Din, akaid ve Peygamberlerin insanların hidayet ve saadeti için Allah’tan getirdikleri bir dizi ameli ve ahlaki hükümlerdir. Bu din Allah katında İslamdır. İnsanın her yönden teslimiyeti Hak Teala’nın hidayetinde ve insan fıtratındadır. [1]

Bu akidelere inanmak ve bu hükümleri yerine getirmek insanın her iki cihanda saadetli olmasına neden olur. Başka bir ifadeyle, dindar kimse ilahi hükümlerin karşısında teslim olan kimsedir. Böyle bir teslimiyet gerçekleşmediği sürece insana dindar demek doğru değildir. [2]
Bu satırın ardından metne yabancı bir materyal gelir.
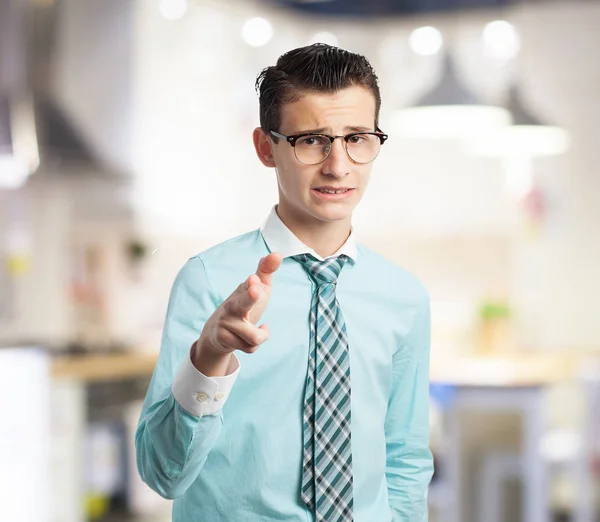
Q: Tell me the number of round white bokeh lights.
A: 5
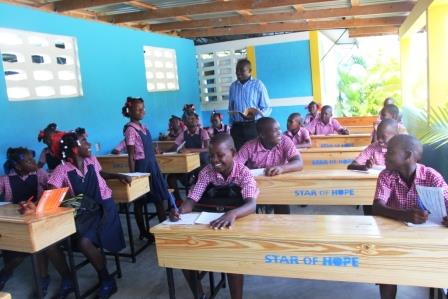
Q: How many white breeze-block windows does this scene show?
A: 3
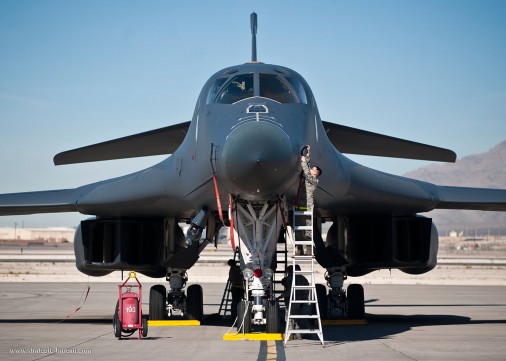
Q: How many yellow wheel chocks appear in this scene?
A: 3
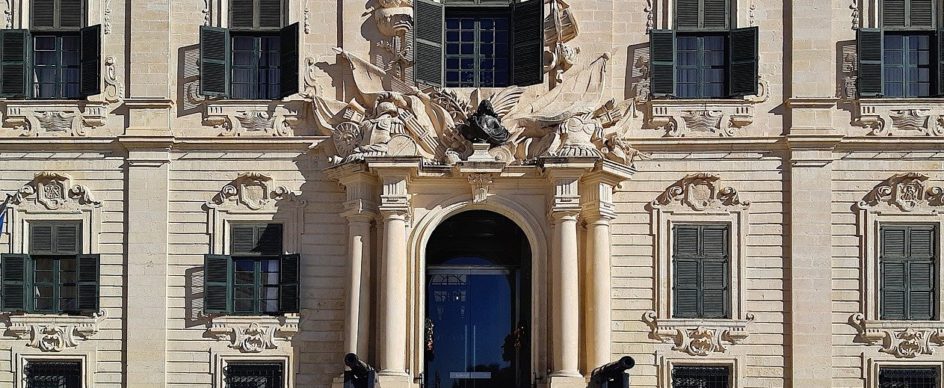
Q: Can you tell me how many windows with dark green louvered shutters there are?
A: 9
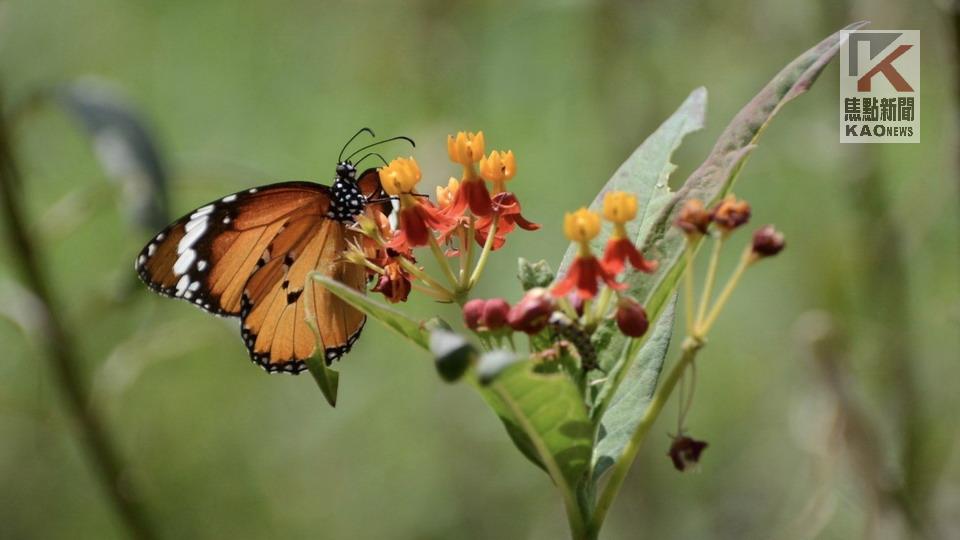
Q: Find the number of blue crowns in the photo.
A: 0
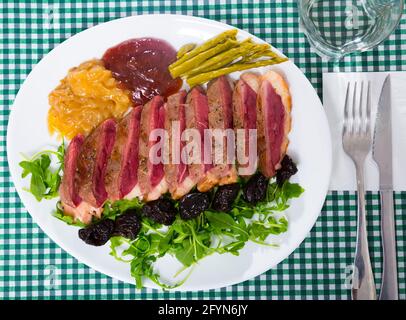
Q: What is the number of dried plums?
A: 7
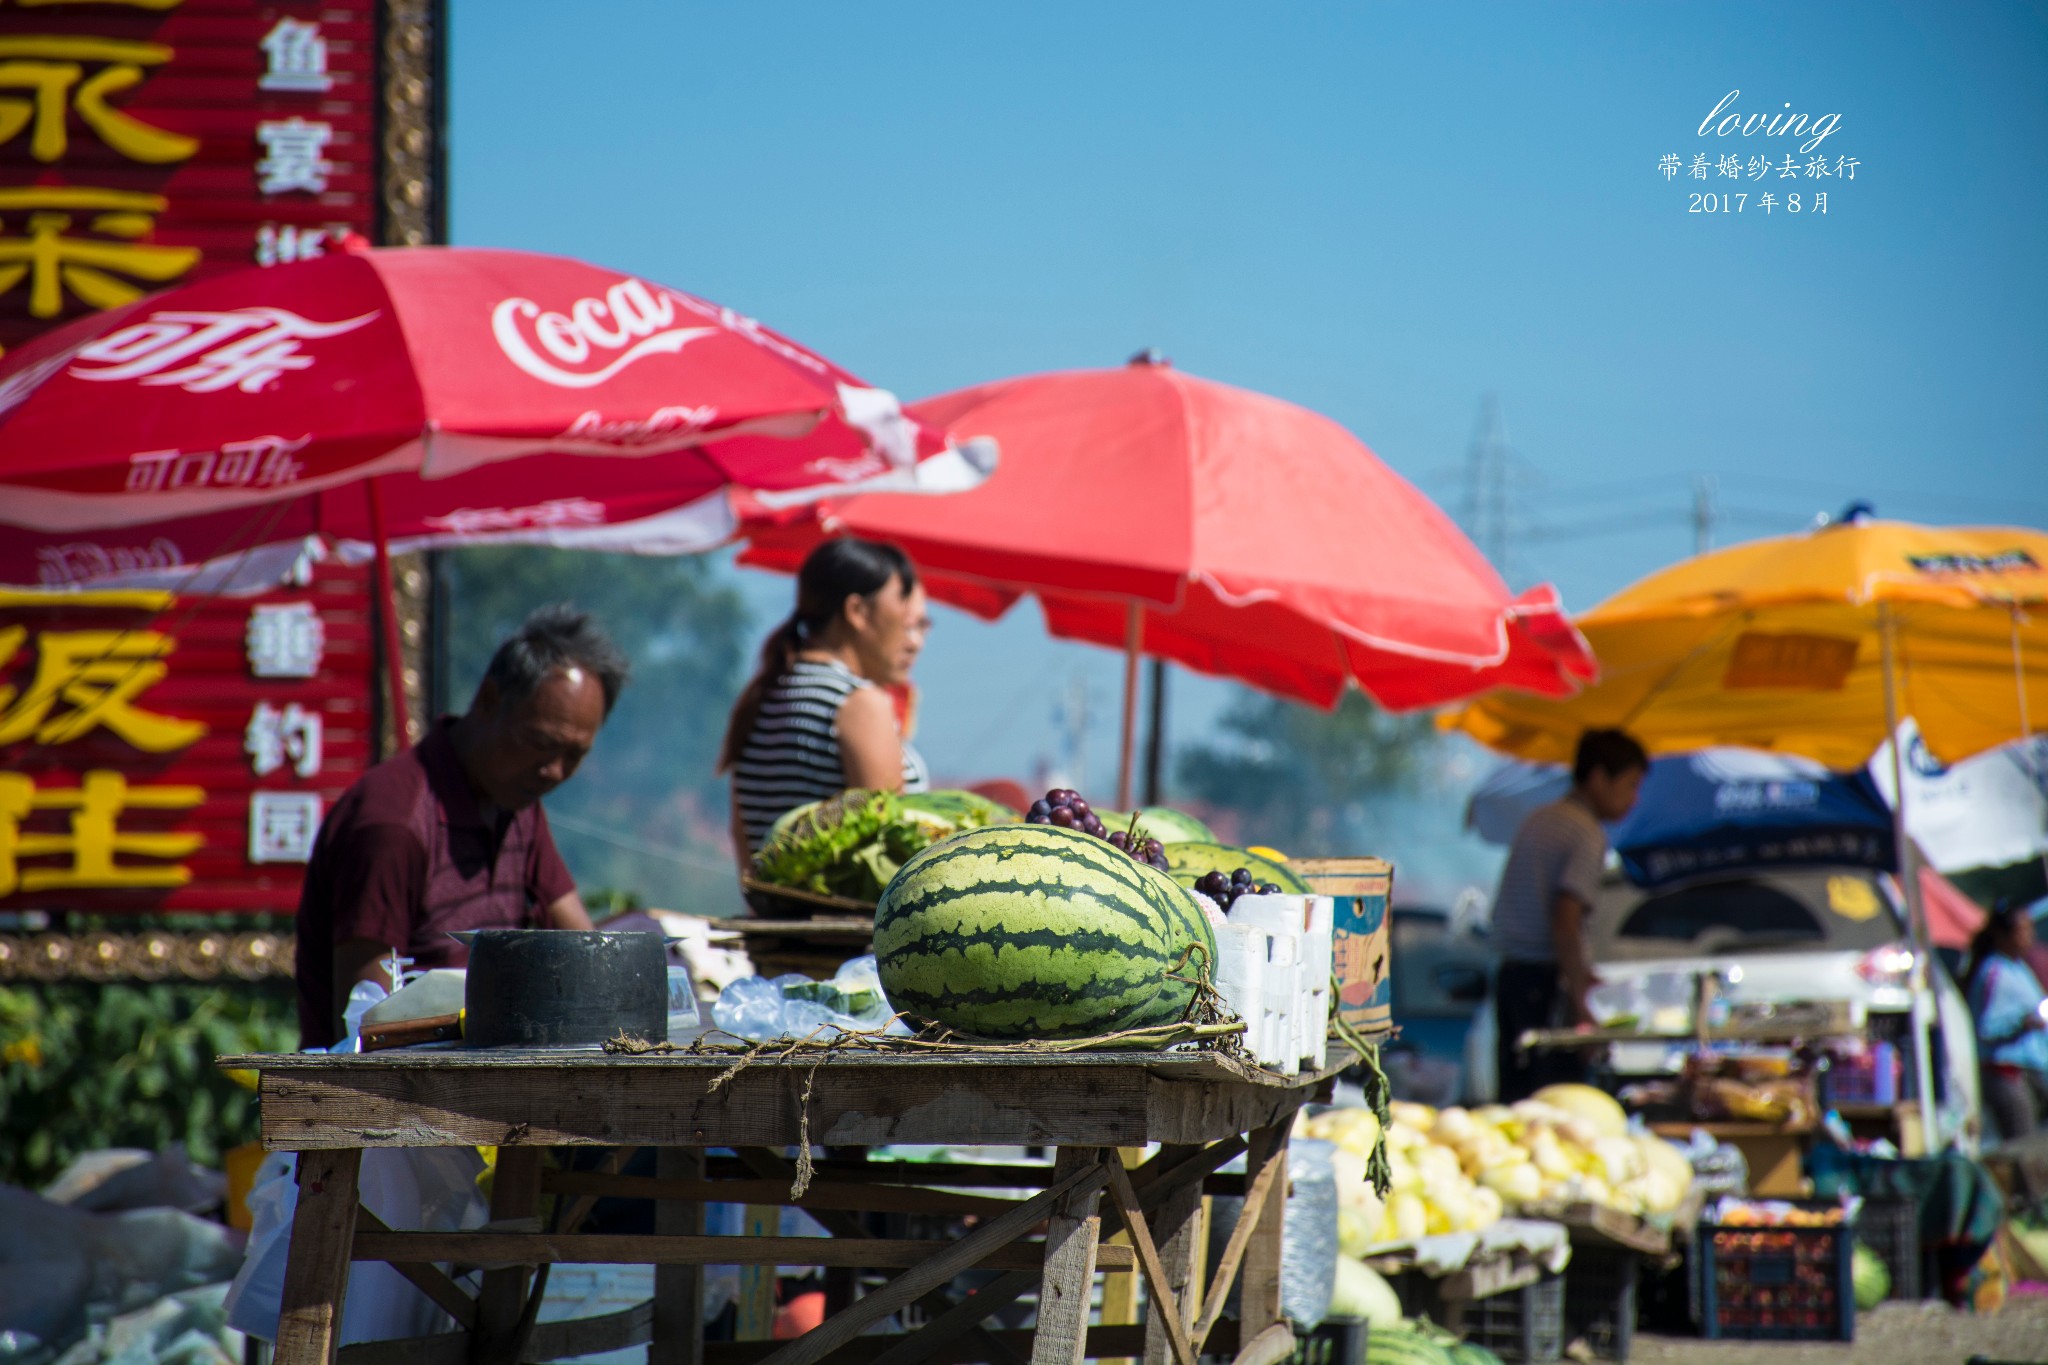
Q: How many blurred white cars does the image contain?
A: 1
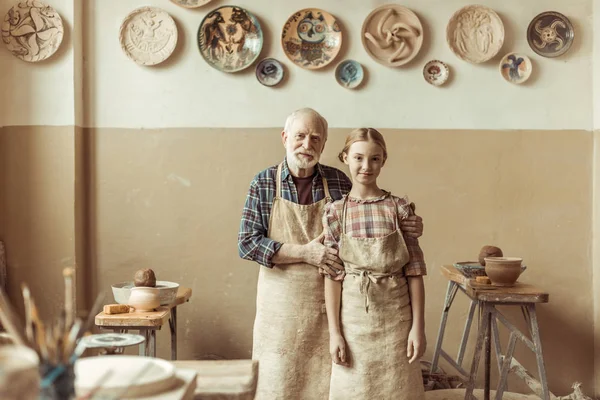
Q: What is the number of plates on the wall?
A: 12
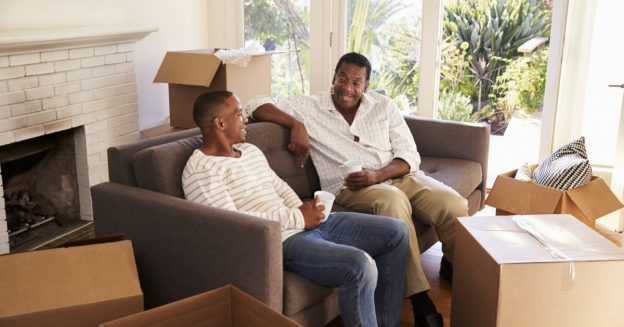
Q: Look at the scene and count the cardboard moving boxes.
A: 5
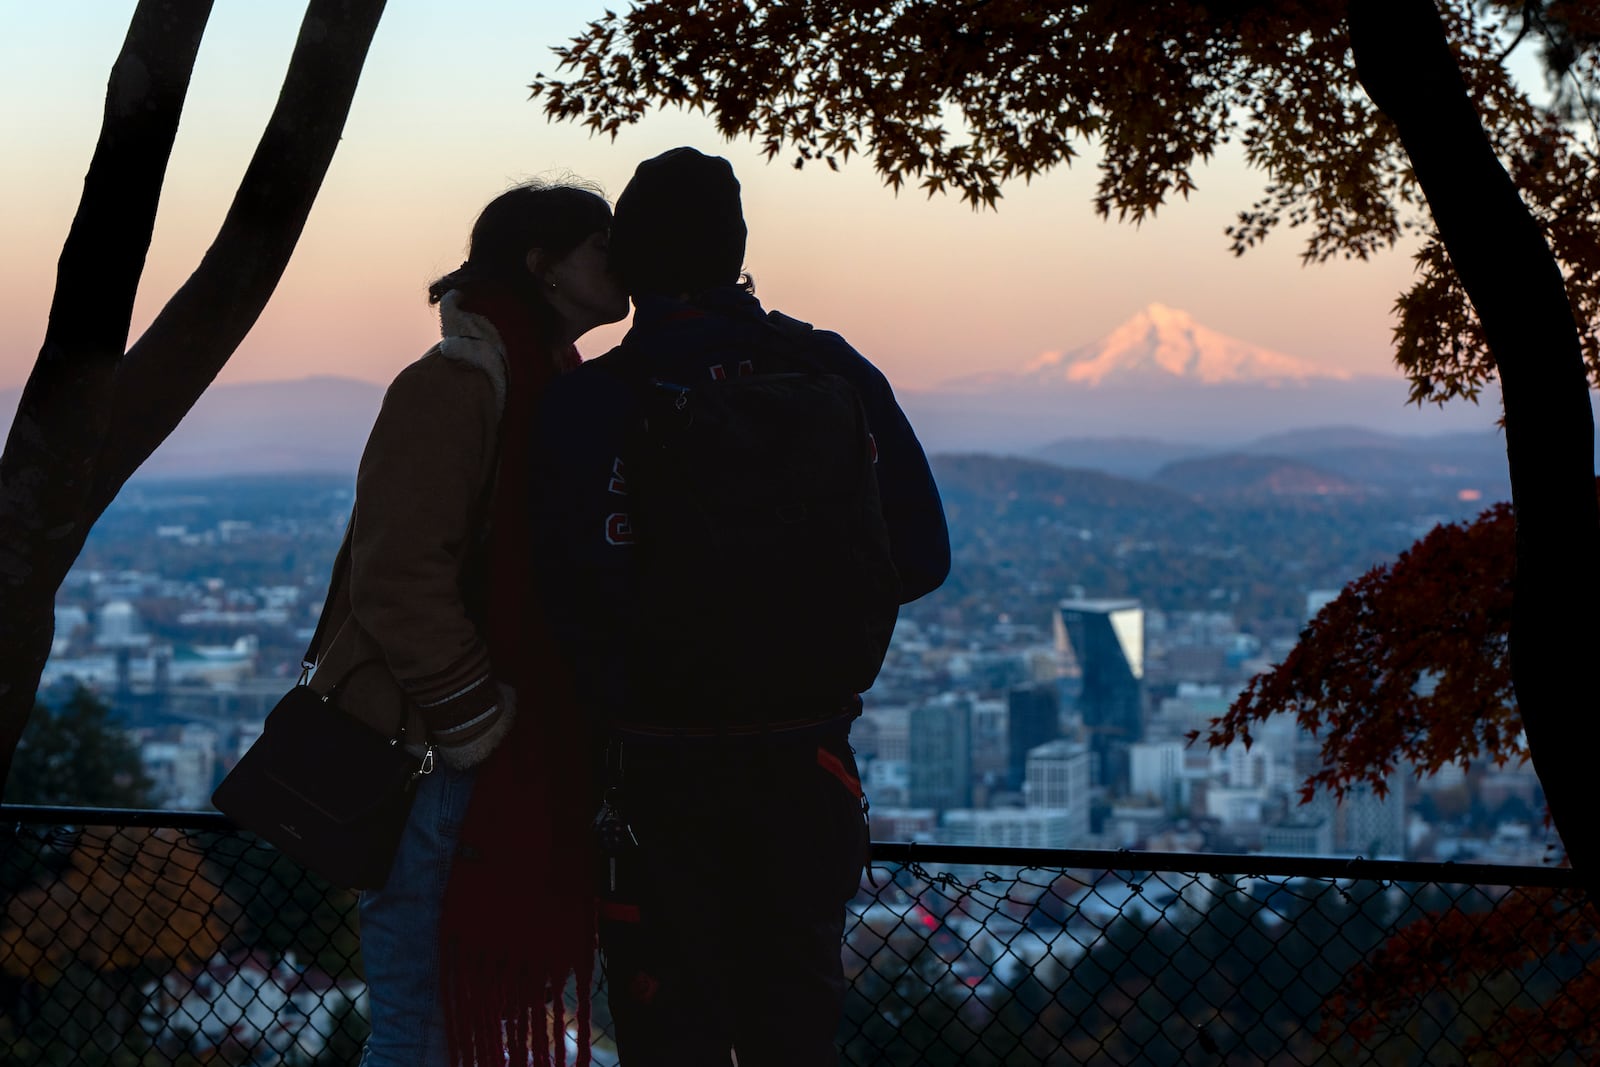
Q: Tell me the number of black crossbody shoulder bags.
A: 1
Dindar olursak, Allah ve Peygamberinin emirlerini yerine getirirsek hem bu geçici dünyada hem de ebedi mekanda saadetli oluruz. Zira saadetli insan, yaşamında doğru hedefi olan, sapıklıktan uzak kalan, güzel ahlakla ahlaklanan, salih ameller yapan, bu dünyanın çalkantılı yaşamında mutmain bir kalp, güçlü ve sakin bir ruha sahip kimsedir.

Allah’ın dini bizi böyle bir yola hidayet eder. Din olmadan saadetli olmanın imkanı yoktur. Zira dinin hükümlerine inanıp teslim olmak insanın içindeki bir polis gibi onu ahlaki rezaletlerden korur, faziletlere yönlendirir. Dinin mana ve rolü anlaşıldıktan sonra şimdide onun neden gerekli olduğunu ele alalım:

a) Din Dışından Dinin Gerekliliği

Tapınmak ve yaşamda ilahi hidayete olan ihtiyaç insanın yaratılışından beri vardır. En eski insanlardan kalan tarihi eserler bu manayı güzel bir şekilde göstermekteler. Merhum Allame Tabatabi dinin gerekliliği konusunda iki tür delil getirmiştir:

Birinci Tür Delil:

1- İnsan istihdam eden varlıktır.

2- İstihdam etme hissi insanın doğasında vardır.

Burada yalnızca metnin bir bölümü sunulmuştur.